Encore au début du XXe siècle, les ressources marines sont partagées avec la colonie britannique de Terre-Neuve, les provinces maritimes et les flottes de pêche européennes. Les Gaspésiens sont peu ou pas scolarisés. L’enseignement et le partage des connaissances sera l’une des clés de voûte pour Louis Bérubé.

En 1938, il participe à la fondation de l’École supérieure des Pêcheries à Sainte-Anne-de-la-Pocatière (où il enseignera jusqu’à sa retraite, en 1962). Neuf mois plus tard, naît le Service social économique, dont Louis Bérubé sera l’adjoint. L’organisation est chargée de fonder des syndicats coopératifs. Cette deuxième vague s’appuie sur la première, mais en tentant d’éviter les erreurs du passé. Elle sera plus fructueuse et mènera notamment à la création des Pêcheurs-Unis de Québec en 1940, une fédération coopérative qui a contribué à améliorer les conditions de vie des pêcheurs.

L’homme ne s’arrêtera pas là. Il aidera à mettre sur pied l’École d’apprentissage en pêcheries de Grande-Rivière en 1948, qui changera de nom plusieurs fois au fil des décennies pour devenir l’ÉPAQ, qu’il a dirigée pendant 10 ans. Il a d’ailleurs été l’un des premiers experts de la francophonie à s’engager en coopération internationale dans les pêches.

« Son grand mérite est d’avoir permis aux pêcheurs gaspésiens d’accéder à la modernité et d’en arriver à contrôler une industrie jusque-là dominée par des compagnies d’origine étrangère », note Gaétan Myre. Ce legs d’enseignement, avec celui du mouvement coopératif, a laissé des traces jusqu’à aujourd’hui. « Cet épisode coopératif fut une parenthèse entre le capitalisme sauvage des compagnies anglo-normandes et un nouveau capitalisme, plus local. »
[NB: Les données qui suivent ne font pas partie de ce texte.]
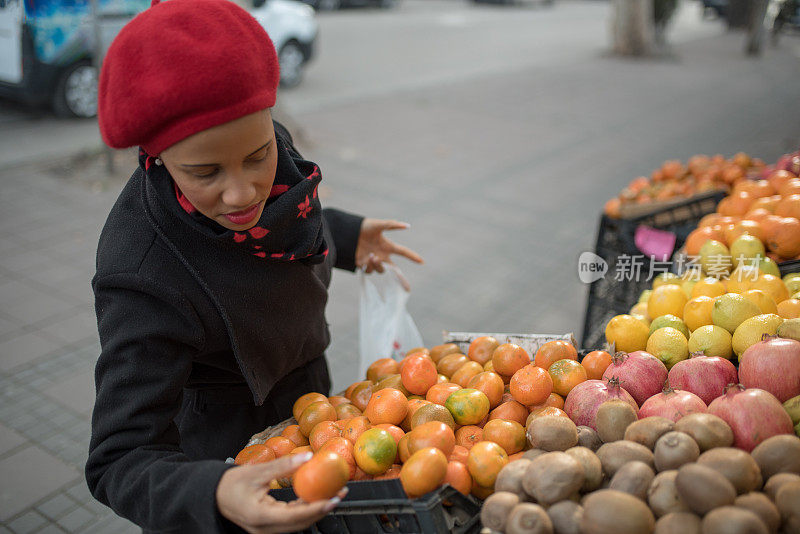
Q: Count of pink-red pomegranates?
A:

L’auteur a aussi pu réaliser 25 entrevues avec des diplômés de l’École supérieure des pêcheries de Sainte-Anne-de-la-Pocatière, des professeurs et des chercheurs. « C’est une période pas très connue, parce que pas très étudiée car c’est relativement récent. Mais l’avantage, c’est qu’il y a encore des témoins oculaires. C’est un terreau un peu vierge, avec beaucoup de changements, d’une pêche archaïque jusqu’à l’arrivée des chalutiers, ce qui a été une révolution. »

Par ailleurs, Louis Bérubé a connu une riche carrière dans les pays en voie de développement en fin de parcours et après sa retraite : Cambodge, Sri Lanka, Malaisie, Inde. Gaétan Myre ignorait à quel point sa carrière internationale avait été vaste en se lançant dans ses archives personnelles. Fait intéressant, les deux hommes ont contribué au développement de l’halieutique à l’étranger, en plus d’être fortement liés à l’ÉPAQ tout au long de leur vie.

Louis Bérubé : le renouveau de la pêche québécoise au XXe siècle est édité par la Société d’histoire et de généalogie de la Côte-du-Sud. L’ouvrage est disponible dans la plupart des librairies de la région et certaines institutions muséales et historiques. Le premier tirage de 300 exemplaires est déjà écoulé, mais il est toujours possible de se procurer l’un de ceux de la réimpression, tirée à 200 exemplaires. Il s’agit d’une occasion en or de se plonger dans l’histoire récente, fascinante et magnifiquement synthétisée, avec à l’appui des centaines de supports visuels.